= Versamat =

Trade Name

Versamat is a Kodak trade name for their automated film processing units, for both with versions for black and white as well as color-capable.

First and foremost, Versamats were designed for short roll/single photo developing. Many places, however, have used it for long roll film; it can handle film up to approx. 12 inches wide. With long rolls, however, there are a lot of problems because the film passes over many rollers. Most long roll film processors, on the other hand, use one roller at the top and bottom of each tank, which means that the film contacts only a few of them for the entire run.

The Versamat has multiple uses and possible processing styles.

For instance, the Versamat 1140 has 7 tanks, each with a full rack in it.

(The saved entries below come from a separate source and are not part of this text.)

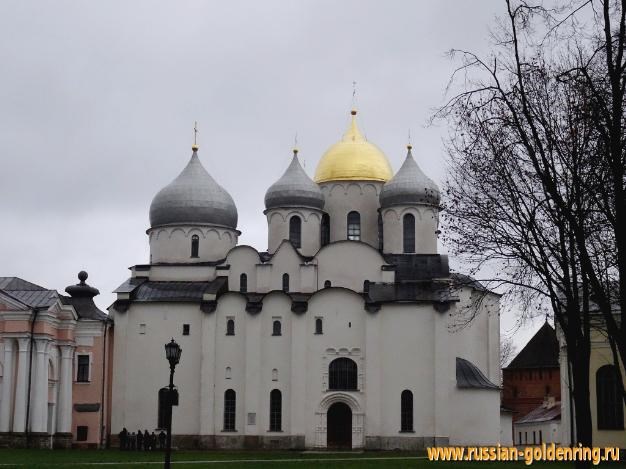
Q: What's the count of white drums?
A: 4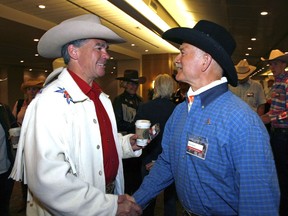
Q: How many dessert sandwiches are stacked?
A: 0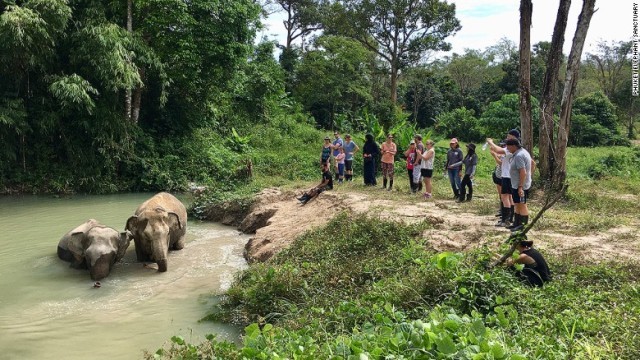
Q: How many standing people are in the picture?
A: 14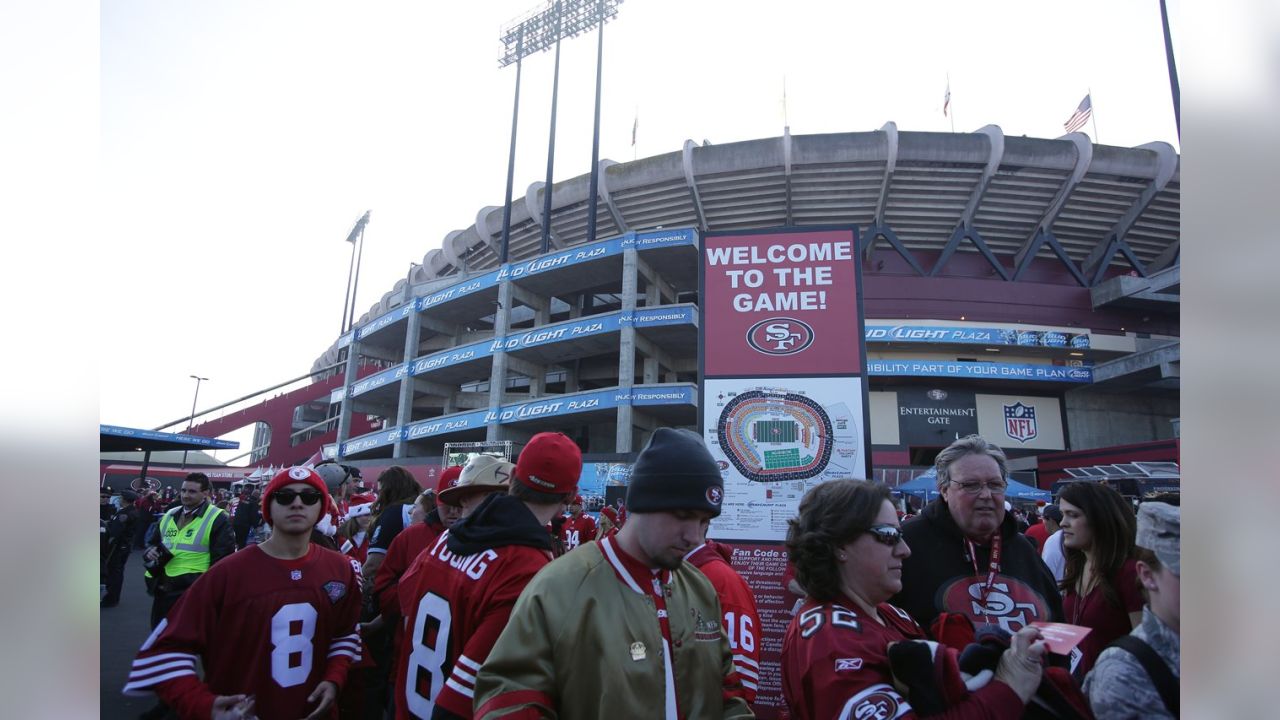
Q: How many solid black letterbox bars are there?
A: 0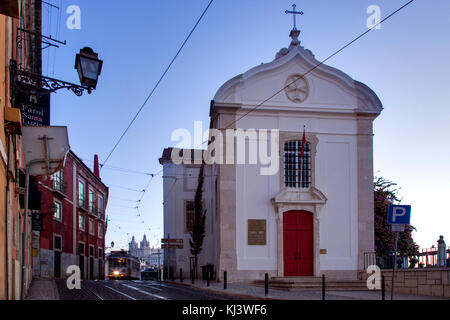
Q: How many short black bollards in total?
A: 7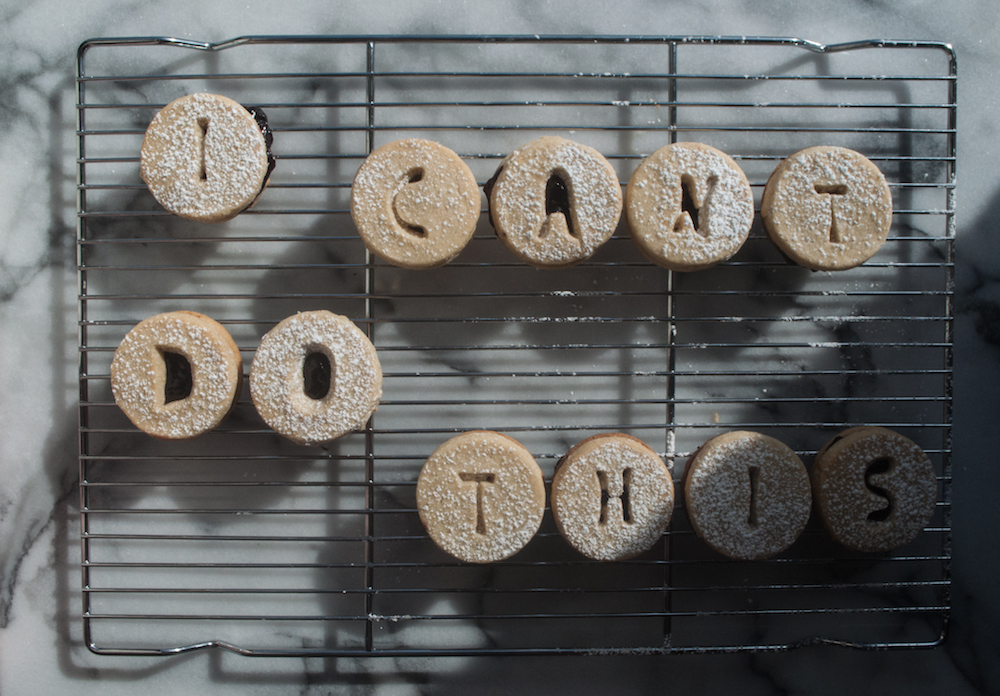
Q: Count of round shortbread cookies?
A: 11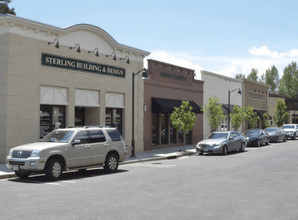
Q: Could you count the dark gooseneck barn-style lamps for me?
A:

The film goes in the supply side, and follows the racks up and down through the tanks to be processed.

Most Versamats use developer, followed by a stop bath, fix, water wash, and finally conditioner. Some variations don't require the stop bath.

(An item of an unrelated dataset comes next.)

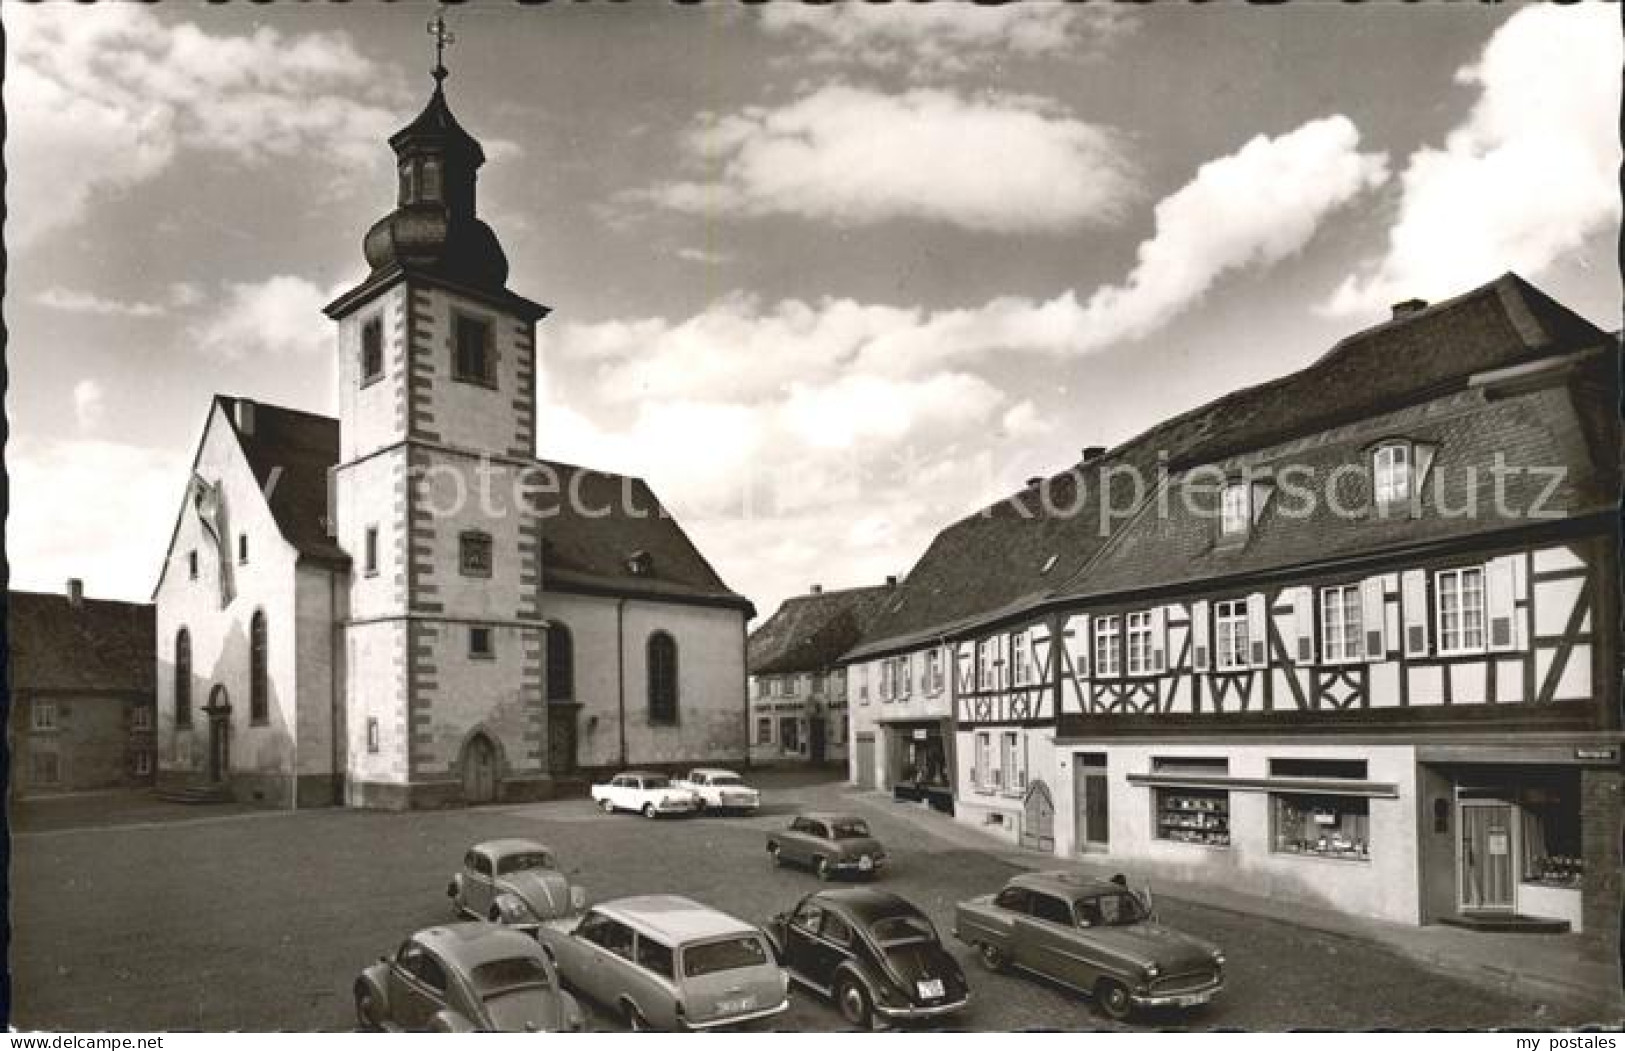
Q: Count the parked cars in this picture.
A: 8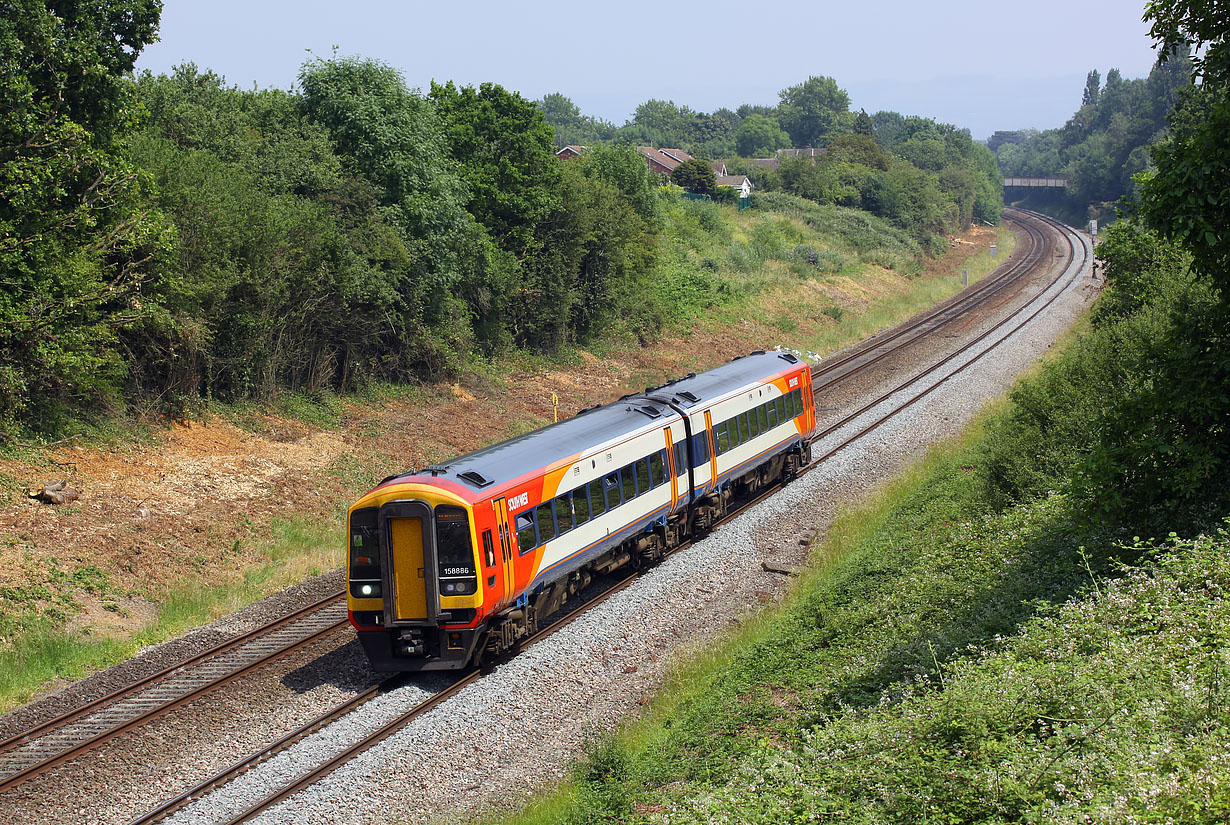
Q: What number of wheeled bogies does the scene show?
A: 4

The Versamat also has control over the height of the liquid/chemical, as well as speed of the film, to determine how long it is in each solution. Usual speeds are 25-35 fpm, with a developer temp of 90 F–95 F and a drybox temp of 128–135 F

Put simply, the developer converts the latent image to a visible one, fix stops the development, water washes off the fix, and conditioner helps to restore the hardness of the emulsion.

Finally, the film goes through the dry box to remove volatile chemicals and to dry it. As well, there are static removers at the exit end of the dry box.